Efficacy of therapist-delivered transdiagnostic CBT for patients with persistent physical symptoms in secondary care: a randomised controlled trial
Published online by Cambridge University Press: 31 May 2021

Trudie Chalder
Open the ORCID record for Trudie Chalder [Opens in a new window]
,
Meenal Patel
,
Matthew Hotopf
,
Rona Moss-Morris
,
Mark Ashworth
,
Katie Watts
,
Anthony S. David
,
Paul McCrone
,
Mujtaba Husain
,
Toby Garrood
,
Kirsty James
and
Sabine Landau

Abstract
Background
Medically unexplained symptoms otherwise referred to as persistent physical symptoms (PPS) are debilitating to patients. As many specific PPS syndromes share common behavioural, cognitive, and affective influences, transdiagnostic treatments might be effective for this patient group. We evaluated the clinical efficacy and cost-effectiveness of a therapist-delivered, transdiagnostic cognitive behavioural intervention (TDT-CBT) plus (+) standard medical care (SMC) v. SMC alone for the treatment of patients with PPS in secondary medical care.

Methods
A two-arm randomised controlled trial, with measurements taken at baseline and at 9, 20, 40- and 52-weeks post randomisation. The primary outcome measure was the Work and Social Adjustment Scale (WSAS) at 52 weeks. Secondary outcomes included mood (PHQ-9 and GAD-7), symptom severity (PHQ-15), global measure of change (CGI), and the Persistent Physical Symptoms Questionnaire (PPSQ).

Results
We randomised 324 patients and 74% were followed up at 52 weeks. The difference between groups was not statistically significant for the primary outcome (WSAS at 52 weeks: estimated difference −1.48 points, 95% confidence interval from −3.44 to 0.48, p = 0.139).

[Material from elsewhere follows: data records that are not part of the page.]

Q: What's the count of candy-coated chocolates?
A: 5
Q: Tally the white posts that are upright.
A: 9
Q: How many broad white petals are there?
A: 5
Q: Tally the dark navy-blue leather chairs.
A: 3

However, the results indicated that some secondary outcomes had a treatment effect in favour of TDT-CBT + SMC with three outcomes showing a statistically significant difference between groups. These were WSAS at 20 weeks (p = 0.016) at the end of treatment and the PHQ-15 (p = 0.013) and CGI at 52 weeks (p = 0.011).

Conclusion
We have preliminary evidence that TDT-CBT + SMC may be helpful for people with a range of PPS. However, further study is required to maximise or maintain effects seen at end of treatment.

Keywords
Cognitive behavioural therapy (CBT)
medically unexplained symptoms
persistent physical symptoms
randomised controlled trial (RCT)
secondary medical care
transdiagnostic

Open access paper.

 

[Adrian]

However, the results indicated that some secondary outcomes had a treatment effect in favour of TDT-CBT + SMC with three outcomes showing a statistically significant difference between groups.

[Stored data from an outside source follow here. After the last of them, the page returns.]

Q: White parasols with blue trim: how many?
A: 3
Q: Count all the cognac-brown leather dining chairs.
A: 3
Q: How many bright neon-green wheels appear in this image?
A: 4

I assume they have not adjusted their significance tests for the number of secondary outcomes they are looking at - they don't mention that they do. Not sure what is normal but if they are claiming results based on it it looks dodgy.


I

 

[Esther12]

So this is related to the PRINCE trial, but not the PRINCE trial?: https://www.centerwatch.com/clinica...physical-symptoms-pps-prince-secondary-trial/

https://clinicaltrials.gov/ct2/show/NCT02444520

 

[Sam Carter]

So this is related to the PRINCE trial, but not the PRINCE trial?: https://www.centerwatch.com/clinica...physical-symptoms-pps-prince-secondary-trial/

https://clinicaltrials.gov/ct2/show/NCT02444520

I think there are two PRINCE trials?

PRINCE primary (as in primary care) and the one above, PRINCE secondary.

 

[Esther12]

I think there are two PRINCE trials?

PRINCE primary (as in primary care) and the one above, PRINCE secondary.

That makes sense - I just read it as meaning a 'secondary' part of the PRINCE trial.

 

[Adrian]

That makes sense - I just read it as meaning a 'secondary' part of the PRINCE trial.

As you would expect they don't seem to take too much notice of the protocol as they write the paper and claim what are secondary outomes.

The secondary outcomes for PRINCE secondary were (according to the trial registration https://clinicaltrials.gov/ct2/show/study/NCT02426788) tha last two were added late on.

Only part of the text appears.